In the case of Metro-Goldwyn-Mayer Distributing Corporation v. Bijou Theatre Company, 1 Cir., 59 F.2d 70, the court said [page 76]: '“In the case of Tiffany Produc*795tions, Incorporated, v. Dewing et al., D.C., 50 F.2d 911, Judge Coleman, in a similar case, reached a conclusion contrary to that of the District Court in the instant case. His opinion is well considered and appeals to us. He held that the projection of a photoplay film on a screen without the copyright owner’s permission was an infringement.”
In the case of Metro-Goldwyn-Mayer Distributing Corporation v. Bijou Theatre Company, D.C., 3 F.Supp. 66, decided almost a year after the Metro-Goldwyn-Mayer Distributing Corporation v. Bijou Theatre Company, 59 F.2d 70, Judge McClellan said [page 74] : “The next ground on which the motion to dismiss the amended bill of complaint is founded reads: ‘The plaintiff is precluded from maintaining this action for infringement because of the contract which it made with the defendant, copy of which is annexed to and made part of the amended bill of complaint.’ The defendant was given a license to exhibit the films on one day, and an exhibition on that day, of course, gave rise to no action for an invasion of the plaintiff’s copyright. When the defendants had exercised the license, it was exhausted, and the alleged exhibition on an additional day constituted both a breach of the contract and a trespass upon the monopoly conferred upon the plaintiff by the copyright. The Circuit Court of Appeals makes it entirely clear that the bill of complaint is not demurrable by reason of anything appearing in the contracts. In a trial on the merits, the contracts may be important.
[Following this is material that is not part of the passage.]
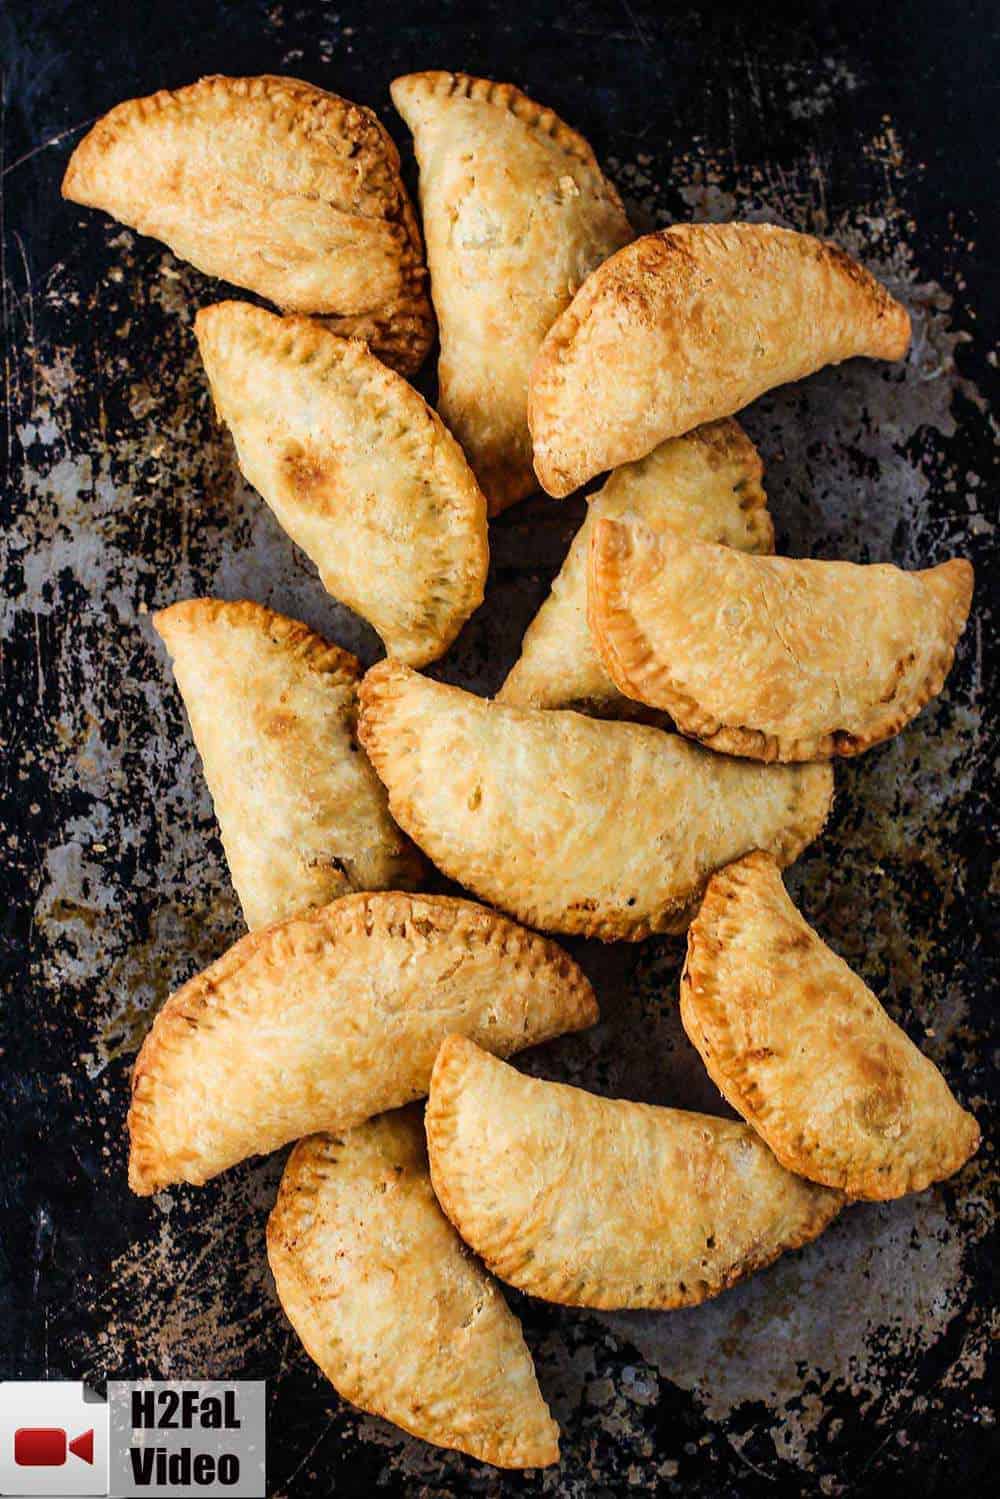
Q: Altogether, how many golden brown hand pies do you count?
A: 12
The plaintiff had an election of remedies. If in either of the cases the plaintiff elected the remedy afforded under the contracts, which provide against exhibitions on other than the licensed dates, he thereby lost his right to pursue his remedy as for infringement of the copyright.”
Continuing, Judge McClellan says: “The foregoing disposes also of the eighth ground for dismissal, that the plaintiff has an adequate remedy under the contract. The plaintiff had a choice of remedies, and, while pursuit of one of the remedies might preclude later pursuit of the other, neither the mere creation of the contract right, nor anything which the .bill discloses as having been done by way of enforcement of that right, warrants the conclusion that, as a matter of law, the plaintiff’s copyright remedy is gpne.”
Judge McClellan in his opinion .m this case refers approvingly to Judge Coleman’s decision in the Tiffany Productions, Incorporated Case, supra, and cites the circuit court of appeals decision in the Metro-Goldwyn-Mayer Case, supra.
In keeping with the above cited decisions, which seem to be the settled law on the question, the motion to dismiss the bills of complaint is overruled and denied.
It is further ordered, adjudged and decreed that the defendants file answers to the bills of complaint within twenty days from this day or a decree pro confesso will be entered against them.